I saw this amazing video today about Panchita of Costa Rica who’s 100-years-old give or take, or at least she was when the video was filmed, and she spent her days laughing and loving and befriending every single person who came to her village.

Her smile was warm and infectious, her zest for living absolutely beautiful. I want to be Panchita of Costa Rica. Here she is: – https://www.bluezones.com/2011/12/living-longer-in-costa-rica/

In order to be her, I need to first cast off the labels I’ve lived with all my life, as the baggage of being a white female, born in England, in the United Kingdom in the 1960s, and please let me state that boys and men suffer similar fates.

I was a little girl (be quiet), I was a young woman (you’ll get married, your husband will calm you down) and so the bullet point list forms: I became;

A nice little girl (who was observing everything)
A girlfriend (who didn’t like boys much at all)
A good student (sometimes, but rarely, who dreamed of being a novelist)
An employee (who longed to be self-employed)
A manager (who didn’t want to be a manger)
A wife (who didn’t want to be a wife)
A mother (who was devoted to being a mother, but exhausted by the intensity of it)
A single parent (who battled on in poverty, but who adored her little boys with a passion for seeing they were protected above all else)

 

And then as I have gotten older, I have become INVISIBLE.  I became INVISIBLE.

So now, I choose to be:

A rebel (I was always a rebel)
A revolutionary (I always wanted to be a revolutionary)
A feminist (I have always been a feminist)
A pacifist (I have always been a pacifist)
A traveller (now I can travel, more than I have ever travelled before)
A diarist (I have always written a diary)
A diplomat (like my father)
A lawyer (I am studying law)
A grower of olives (I love olives)
A poet (I love poetry)
A photographer (I adore photography)
A documentary film-maker (I’ve always wanted to do this)

And no one can stop me.

Sante to getting older, and stripping away all the labels and BS.
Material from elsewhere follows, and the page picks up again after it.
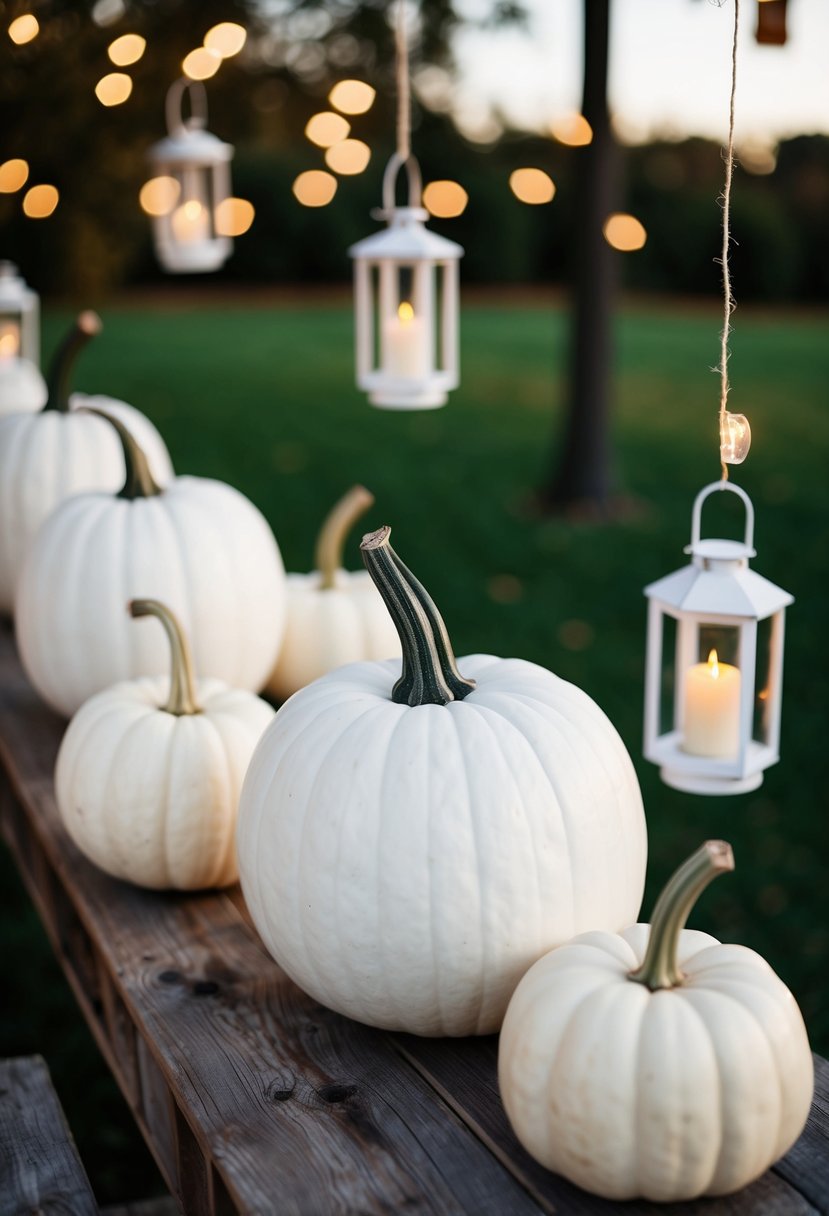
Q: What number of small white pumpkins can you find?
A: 3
To you and yours. Make a list of all those labels you want to shed, and all those things you want to do and achieve.

Jo x

 

Getting older, a complete love affair solo

I love getting older, it’s a release, a joy, a place I was always meant to inhabit even when I was young. Being young – an adolescent, a young woman, the 20s, the 30s, even the 40s never sat well with me. I baulked under the responsibility of living, of child raising, of career seeking, of keeping up with the swift tsunami of life, the friends, the travel, the grappling at career paths, the pressure, the pressure, the pressure…….

I am 54 now, or in child-speak – 54-and-a-half. I am going through the Menopause – spelt with a capital letter, because Menopause is HELL ON EARTH, but I am seeing a light at the end of the tunnel, and can see a life post-Menopause twinkling in the near distance.
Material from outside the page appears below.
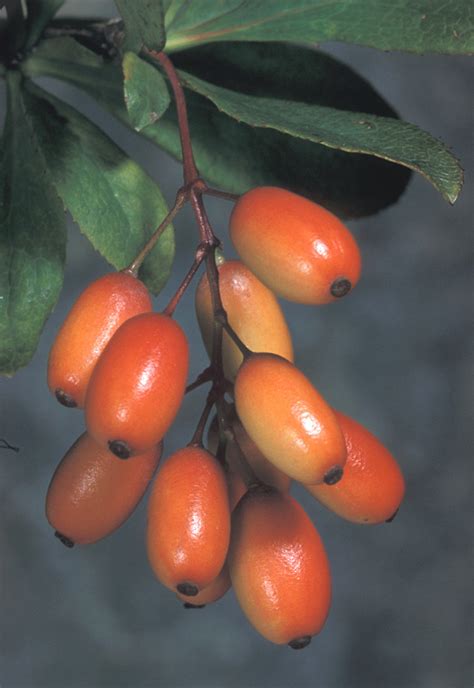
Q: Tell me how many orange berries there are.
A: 11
Despite the hideousness of Menopause, I am the happiest I have ever been in my life. I no longer care what others think of me, I can be as rude to shop keepers or objectionable people as I like. I know my limits, I know what I want, I know I will never be an astronaut or a film star or millionaire or a celebrity, and I am fine with it all.

I look at the people from my past who have caused me great pain, anxiety and distress and I smile. None of that matters anymore. I feel healthy and angry at the state of the world (good angry, not bad angry), I have energy and desire. I know how I want to live the rest of my life and know that I no longer have anything to prove to anyone.
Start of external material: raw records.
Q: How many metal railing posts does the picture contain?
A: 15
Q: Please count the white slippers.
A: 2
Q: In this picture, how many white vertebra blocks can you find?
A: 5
I know that death comes and that is all fine. I know that I have lived, and am living my best life, the one designed by me, for me.

I know I care deeply, love passionately and accept one thousand percent who I am. I know I have done my absolute best, and even though my best has never been enough, I know that none of that is my fault, it’s the fault of a world and an existence that always strives for stratospheric perfection.

I know I can look at myself in the mirror and say to myself, I have done my absolute best, for myself, for everyone I love, and now it’s my time, to be, to live, to be my own version of the imperfect me.

Looking back, I would say to my 20-year-old self, everything you’re going through is OK. You will be OK. You’re fine. Have these experiences but realise that none of them are the sum total of what you are. They are what they are right now. It’s 1984 and you are 20, but one day it will 2018 and you’ll be 54 and you’ll be alive and you’ll be fine and you’ll be happy with what you have. No life goes on forever. We all die, and post 50, you will smile more and you’ll swim in the blissful waters of self-approval, and everything will be OK.

Jo xx

(Pictures – me, April 2018, age 54, and below 1992, age 28 with my baby son)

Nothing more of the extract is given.